/reference/voice-notes

Voice notes

Configure voice transcription for Discord and Telegram bots. Use local Whisper or NVIDIA NIM for speech-to-text.

Voice notes

Send voice messages to free-claude-code via Discord or Telegram. The bot transcribes audio and processes it as a normal text prompt.

How it works

  1. You send a voice message in Discord or Telegram
  2. The bot downloads the audio file
  3. Audio is transcribed using configured Whisper backend
  4. Transcribed text is sent to the LLM as a prompt
  5. Claude responds to the transcribed content

Backend options

BackendCostSpeedPrivacyRequirements
Local WhisperFreeMediumComplete offlineCPU or GPU, ~2GB disk
NVIDIA NIMAPI creditsFastAudio sent to NVIDIANVIDIA API key

Local Whisper setup

Local Whisper runs entirely on your machine. No internet required after initial model download.

Install

# Source install
uv sync --extra voice_local

# Package install
uv tool install "free-claude-code[voice_local] @ git+https://github.com/Alishahryar1/free-claude-code.git"

Configure

VOICE_NOTE_ENABLED=true
WHISPER_DEVICE="cpu"        # or "cuda" for GPU acceleration
WHISPER_MODEL="base"        # model size (see table below)

Model sizes

ModelSizeSpeedQualityVRAM (GPU)
tiny39MFastestBasic1 GB
base74MFastGood1 GB
small244MMediumBetter2 GB
medium769MSlowerGreat5 GB
large-v21550MSlowExcellent10 GB
large-v31550MSlowExcellent10 GB
large-v3-turbo1550MMediumExcellent10 GB

Recommendation: Start with base for CPU, large-v3-turbo for GPU.

GPU acceleration

For NVIDIA GPUs, use CUDA for 10x+ speedup:

WHISPER_DEVICE="cuda"

Ensure CUDA drivers are installed.

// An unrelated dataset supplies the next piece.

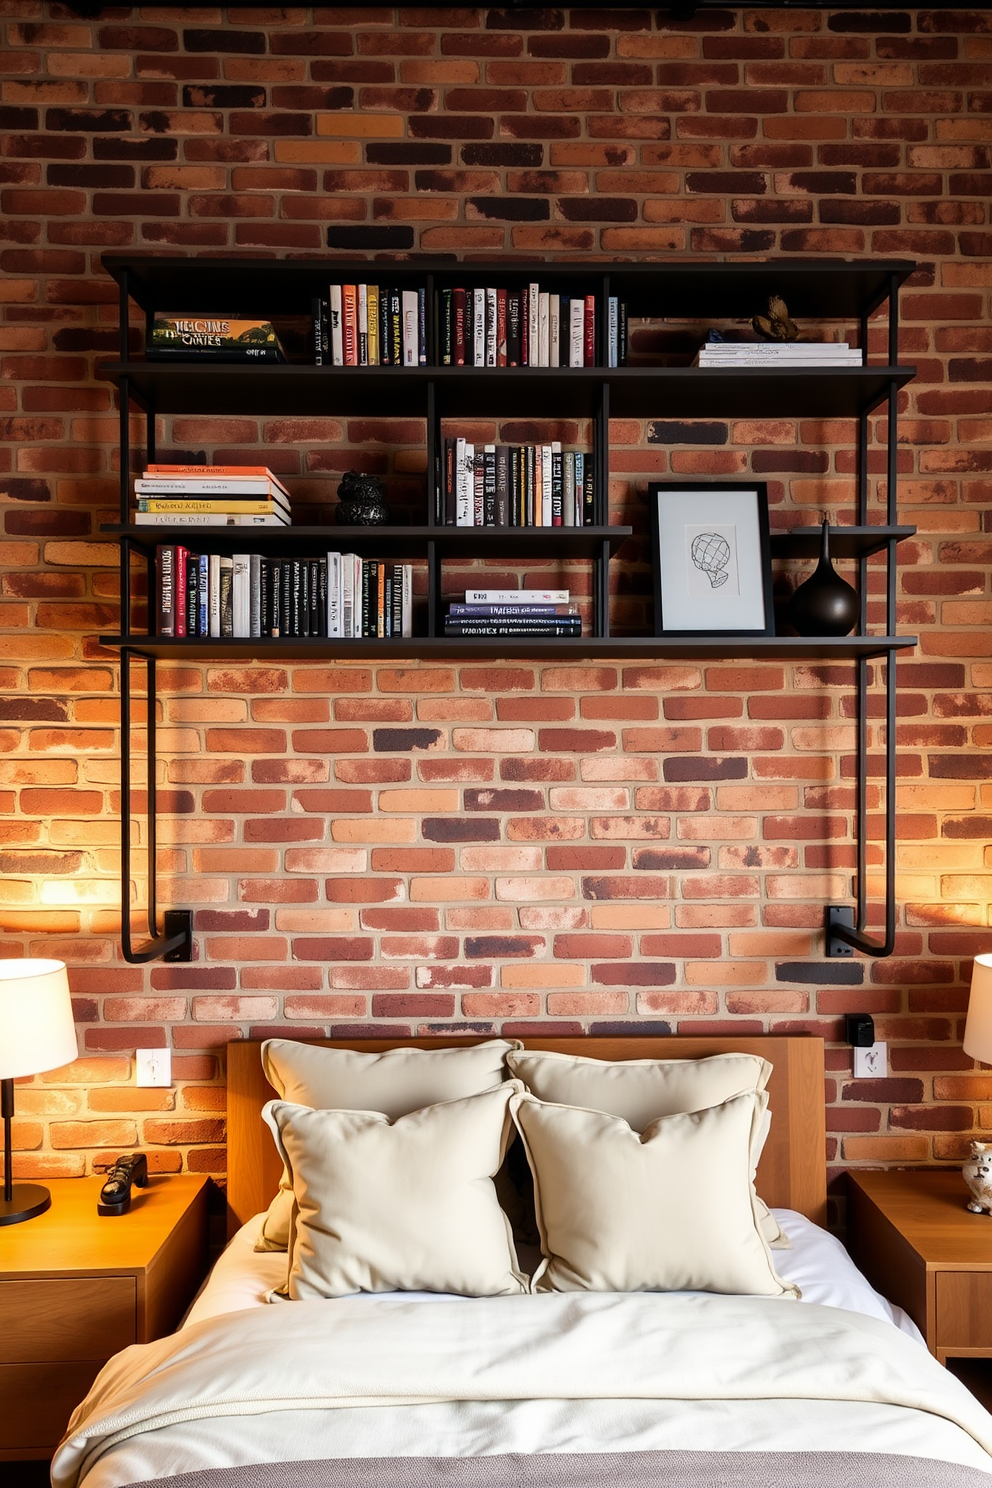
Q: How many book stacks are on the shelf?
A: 4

The first run downloads PyTorch with CUDA support (~2GB).

Hugging Face token (optional)

For faster model downloads, set a Hugging Face token:

HF_TOKEN="hf_xxxxxxxxxxxxxxxx"

Get a token at huggingface.co/settings/tokens.

NVIDIA NIM setup

NVIDIA NIM provides cloud-based transcription via API.

Install

# Source install
uv sync --extra voice

# Package install
uv tool install "free-claude-code[voice] @ git+https://github.com/Alishahryar1/free-claude-code.git"

Configure

VOICE_NOTE_ENABLED=true
WHISPER_DEVICE="nvidia_nim"
WHISPER_MODEL="openai/whisper-large-v3"
NVIDIA_NIM_API_KEY="nvapi-your-key"

NIM voice models

ModelQualityUse Case
openai/whisper-large-v3ExcellentGeneral transcription
nvidia/parakeet-ctc-1.1b-asrExcellentEnglish optimized

Discord voice notes

Discord voice messages are automatically transcribed when VOICE_NOTE_ENABLED=true.

  1. Hold the microphone icon in Discord
  2. Record your message
  3. Release to send
  4. The bot transcribes and responds

Supported formats: Discord’s default .ogg Opus format.

Telegram voice notes

Telegram voice messages work identically:

  1. Hold the microphone in Telegram
  2. Record your message
  3. Release to send
  4. Bot transcribes and responds

Troubleshooting

“Voice transcription failed”: Check voice extras are installed (uv sync --extra voice_local or --extra voice).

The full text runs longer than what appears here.